Welcome to NGS course 2014’s documentation!¶
Contents:
UNIX primer¶
You need to connect to the system, type in commands, keep stuff running while you’re disconnected and then pick up your results.
Connecting to the system¶
To connect from MS Windows we’ll use PuTTY. PuTTY is a simple window that sends everything you type to the remote computer and displays anything the remote computer sends back.
Warning
Clipboard works differently in PuTTY! When you select text PuTTY assumes you want to copy it - so it is automatically copied to clipboard. To paste text you need to press right mouse button.
Warning
Trying to use windows shortcuts - especially Ctrl-C kills your current running program.
Run putty and enter following information:
Host: localhost
Port: 2222
The shell¶
What you see now is the shell. Shell is a program for entering commands. Your shell is bash. Bash is to shell what MS Word is to text editor. You can choose your shell if you need, but most people use bash.
Multiple windows¶
You’re all used to work with multiple windows (in MS Windows;). You can have them in (remote) Linux as well.
screen
Note
The additional benefit is that you can log off, and your programs keep running.
Screen
is controled after you press the master key - ctrl-a
. The next key you
press is a command to screen
.
To create a new window, press ctrl-a c
(create). To flip among your windows press ctrl-a space
(you flip windows often, it’s the biggest key available).
To detach screen
- “keep your programs running and go home” - press ctrl-a d
(detach).
Coming back to work you need to connect to your screen
(-r is for restore).
screen -r
Moving around¶
You need to type these commands in bash - keep your eye on the prompt
- the beginning of the line where you type. Different programs present different
prompts.
pwd # prints current directory path
cd # changes current directory path
ls # lists current directory contents
ll # lists detailed contents of current directory
mkdir # creates a directory
rm # removes a file
rm -r # removes a directory
cp # copies a file/directory
mv # moves a file/directory
locate # tries to find a file by name
ln -s # create symbolic link
Getting help¶
Call me or Vaclav to get any help ;)
Once you know the name of the command that does what
you need, all the details are easily accessible using man
.
To get all possible help about finding text do:
man grep
To find the name of the command that does what you need, use google:
linux search for string
Viewing files¶
less
is the command:
less /data/slavici/00-reads/GSVZDOM02.fastq
Toggle line wrapping by typing -S<enter>
.
Search for sequence ACGT
by typing /ACGT<enter>
. Press n
(next) to
Exit less by typing q
.
Chaining commands¶
You know how to display whole file (less
). What if you want
to display just specific information from the file?

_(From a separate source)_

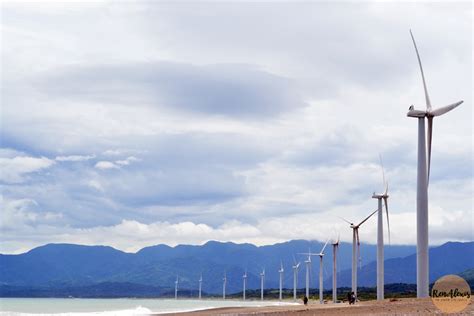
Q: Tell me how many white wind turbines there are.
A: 13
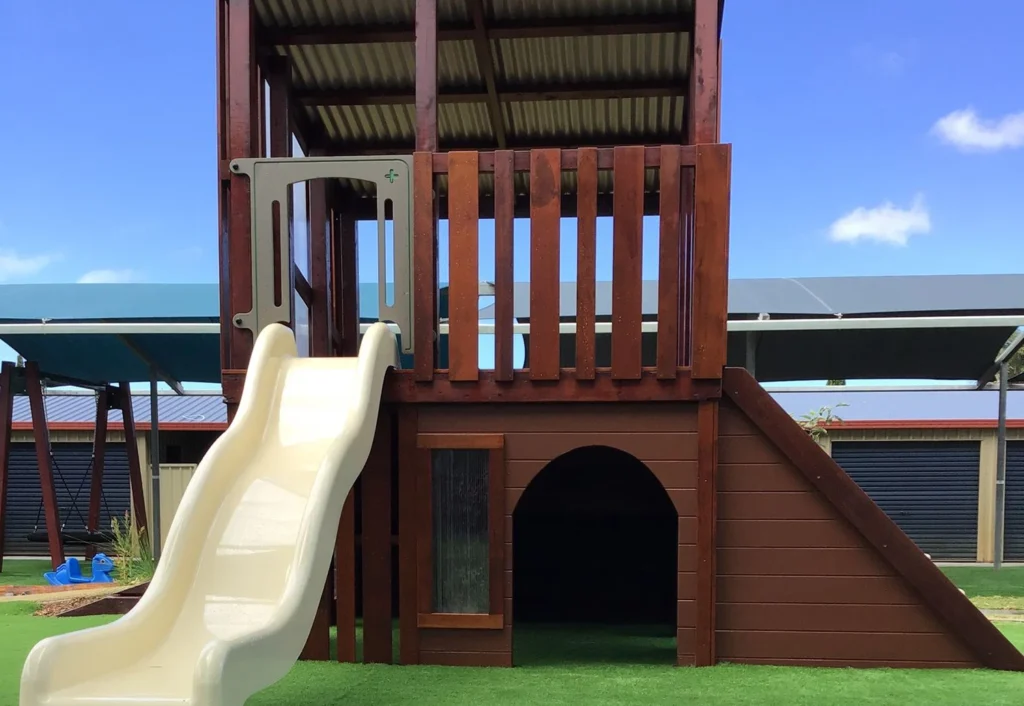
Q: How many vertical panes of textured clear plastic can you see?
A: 1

Change the directory, so we don’t have to type so much (press <tab>
often
to spare some typing in bash):
cd /data/slavici
View only first 100 lines:
<00-reads/GSVZDOM02.fastq head -100 | less
View only sequence names (they all start with @):
<00-reads/GSVZDOM02.fastq grep ^@ | less
We can see that the simple assumption was not correct - not only sequence names start with @. Let’s display every fourth line - names are only on fourth lines:
<00-reads/GSVZDOM02.fastq awk '(NR % 4 == 1)' | less
Writing to file instead of looking at it is easy:
<00-reads/GSVZDOM02.fastq awk '(NR % 4 == 1)' > test-file
# check if the data is there ;)
less test-file
# get rid of the file
rm test-file
Chaining is not limited to two commands. I need first 1000 sequence names without the @:
<00-reads/GSVZDOM02.fastq awk '(NR % 4 == 1)' | cut -c2- | head -1000 > second-test
less second-test
Getting out of it all¶
exit # quits current session
Doing useful stuff¶
Moving files around¶
In the /data
directory you’ve got sample data with some precomputed results
for the case some computations fail. You don’t want to overwrite those,
so you will create a ‘clean’ directory with only the input data.

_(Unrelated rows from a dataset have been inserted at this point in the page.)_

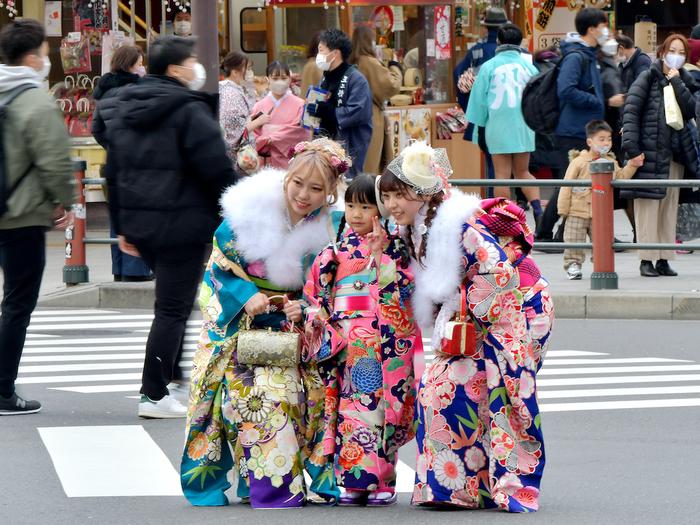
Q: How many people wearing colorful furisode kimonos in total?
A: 3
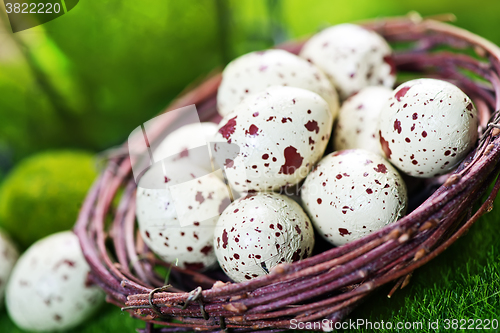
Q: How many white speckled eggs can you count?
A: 11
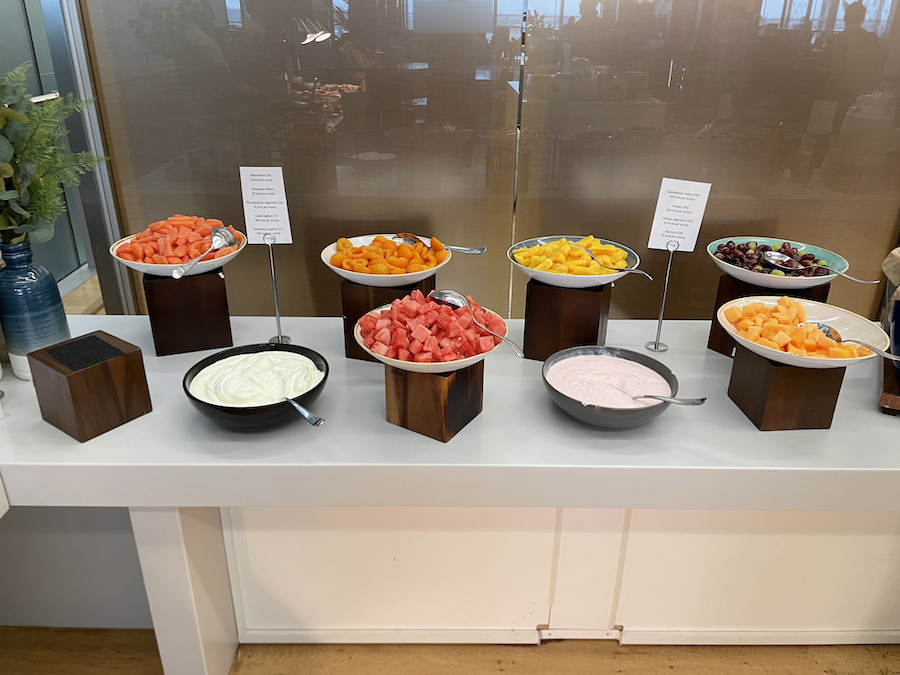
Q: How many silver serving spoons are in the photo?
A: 8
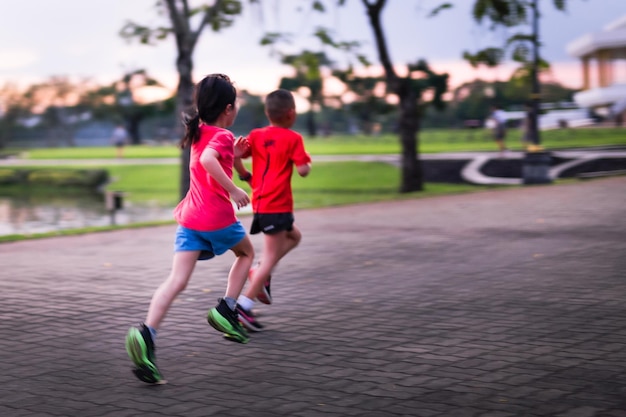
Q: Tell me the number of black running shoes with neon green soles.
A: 2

Using links you can access to the same data from different locations:
Warning
Linux uses case sensitive filesystems - File is not file.
# create a sandbox directory
cd /data
mkdir slavici_sandbox
cd slavici_sandbox
# link the data from the original directory
ln -s ../slavici/00-reads
ln -s ../slavici/01-genome
# readgroups is small, we can copy it
cp ../slavici/20-smalt/readgroups.txt
# check if there is everythig we need
ll
ll 00-reads
Installing software¶
There is a canonical software install procedure in UNIX. It can be summarized as
wget -O - http://some.site.com/package.tar.gz | tar xvz
cd package
less R<tab> # usually README or README.txt, type capital R!
./configure
make
sudo make install
Looks easy .. ? Some packages do not have configure
file, you just skip the
configure step then. And some - usualy biological - packages are just weird.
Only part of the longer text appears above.